- **Action item**
Each line from the one containing "Q: How many small round" to the end of the entries below must be restated exactly, and no other line should appear.

- **Records provided**
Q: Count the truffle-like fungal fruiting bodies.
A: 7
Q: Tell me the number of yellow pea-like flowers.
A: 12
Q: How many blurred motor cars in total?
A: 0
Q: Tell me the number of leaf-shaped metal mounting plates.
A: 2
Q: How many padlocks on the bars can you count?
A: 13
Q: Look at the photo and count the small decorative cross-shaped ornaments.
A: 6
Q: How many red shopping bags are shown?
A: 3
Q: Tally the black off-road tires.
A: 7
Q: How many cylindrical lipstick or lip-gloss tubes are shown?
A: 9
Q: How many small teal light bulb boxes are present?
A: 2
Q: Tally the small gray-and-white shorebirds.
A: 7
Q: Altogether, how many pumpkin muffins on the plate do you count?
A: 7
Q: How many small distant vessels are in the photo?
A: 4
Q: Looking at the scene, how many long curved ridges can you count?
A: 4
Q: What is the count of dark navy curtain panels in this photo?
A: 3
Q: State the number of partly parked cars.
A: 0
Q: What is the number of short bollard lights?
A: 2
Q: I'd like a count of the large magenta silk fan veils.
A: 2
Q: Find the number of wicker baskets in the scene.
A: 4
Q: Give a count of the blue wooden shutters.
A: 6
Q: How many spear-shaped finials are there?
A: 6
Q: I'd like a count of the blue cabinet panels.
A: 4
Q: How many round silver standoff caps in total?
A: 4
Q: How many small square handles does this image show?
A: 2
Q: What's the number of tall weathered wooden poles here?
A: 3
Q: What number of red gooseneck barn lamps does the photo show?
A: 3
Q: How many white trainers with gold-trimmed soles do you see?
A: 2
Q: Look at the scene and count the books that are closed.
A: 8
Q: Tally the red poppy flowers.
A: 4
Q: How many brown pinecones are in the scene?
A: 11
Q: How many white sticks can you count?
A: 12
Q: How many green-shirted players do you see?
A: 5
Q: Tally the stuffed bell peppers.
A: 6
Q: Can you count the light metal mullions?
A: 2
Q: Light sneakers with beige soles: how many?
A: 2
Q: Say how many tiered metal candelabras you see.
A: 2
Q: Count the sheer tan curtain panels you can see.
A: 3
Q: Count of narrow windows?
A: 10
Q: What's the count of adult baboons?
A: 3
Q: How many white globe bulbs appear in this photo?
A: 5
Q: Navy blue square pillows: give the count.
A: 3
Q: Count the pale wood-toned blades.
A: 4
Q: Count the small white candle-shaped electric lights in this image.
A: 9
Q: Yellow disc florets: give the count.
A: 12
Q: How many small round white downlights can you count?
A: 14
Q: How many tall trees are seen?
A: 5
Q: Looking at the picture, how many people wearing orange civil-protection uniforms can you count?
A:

- **Response for this exercise**
Q: How many small round white downlights can you count?
A: 14
Q: How many tall trees are seen?
A: 5
Q: Looking at the picture, how many people wearing orange civil-protection uniforms can you count?
A:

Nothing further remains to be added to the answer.